Vote au Parlement européen.

– CHRISTIAN CREUTZ / PARLEMENT EUROPÉEN

MADRID, 9 juillet (EUROPA PRESS) –

Ce jeudi, le Parlement européen a condamné les crimes de guerre et les crimes contre l'humanité commis dans la guerre civile au Soudan et a notamment dénoncé les « atrocités » des Forces de soutien rapide (RSF) lors du siège de la ville d'El Obeid, appelant l'Union européenne à durcir sa position et à appliquer davantage de sanctions, tout en augmentant l'aide humanitaire au pays.

Dans une résolution approuvée par 476 voix pour, 28 contre et 96 abstentions, le Parlement européen a indiqué sa « condamnation dans les termes les plus fermes » des « crimes de guerre et crimes contre l'humanité commis au Soudan ». Plus précisément, la résolution met en lumière les « atrocités » qui se produisent lors du siège actuel d'El Obeid par les RSF, face à l'armée soudanaise depuis avril 2023.

En ce sens, les députés ont appelé l'UE à redoubler son aide humanitaire au Soudan et à fournir un financement direct aux organisations locales sur le terrain, tout en soulignant la nécessité d'établir des couloirs humanitaires permettant l'évacuation des civils et l'acheminement du matériel humanitaire.

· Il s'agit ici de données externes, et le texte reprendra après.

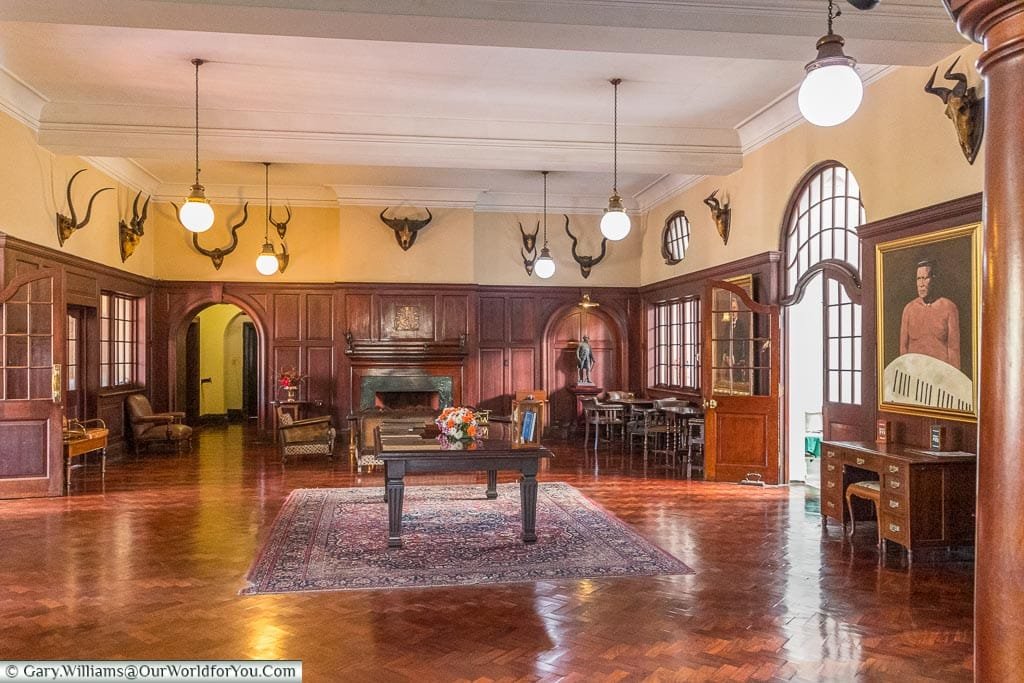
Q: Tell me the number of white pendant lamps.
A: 5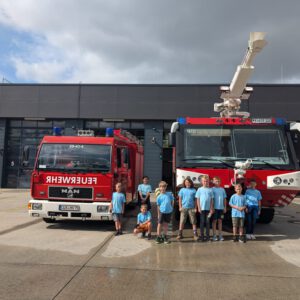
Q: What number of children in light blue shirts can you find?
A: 9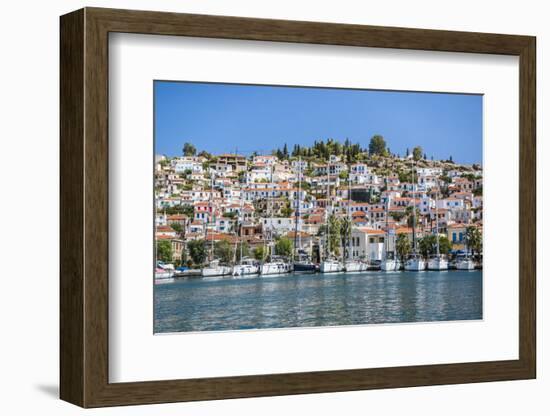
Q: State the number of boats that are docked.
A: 11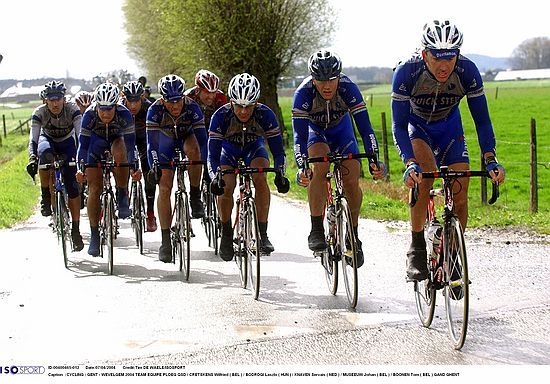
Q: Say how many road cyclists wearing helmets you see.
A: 9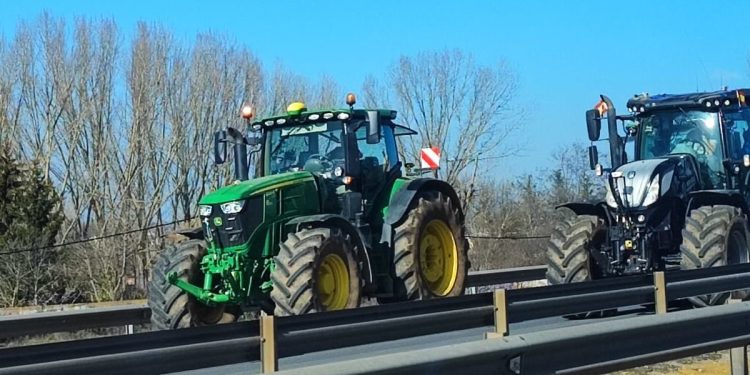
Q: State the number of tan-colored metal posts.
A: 3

De même, ils estiment que l'UE doit durcir sa position et imposer des sanctions aux « responsables d'attaques contre des civils et des facilitateurs externes », et pointent spécifiquement du doigt l'entité de sécurité privée émiratie Global Security Services Group, « pour violation de l'embargo sur les armes des Nations Unies ».

Ils appellent également à inscrire RSF sur la liste européenne des organisations terroristes et à exiger que les responsables répondent de leurs actes, réitérant qu'une enquête indépendante sur les crimes de guerre présumés est nécessaire et que la Cour pénale internationale peut étendre sa compétence à l'ensemble du territoire soudanais.

Le Parlement européen, en vue de résoudre le conflit, exhorte les parties belligérantes à « mettre un terme aux attaques contre la population civile, y compris les violences sexuelles, ainsi qu'à la famine qui en résulte », et dénonce « toute ingérence étrangère qui alimente le conflit et exige que les pays cessent tout soutien aux RSF, notamment par la fourniture d'armes ».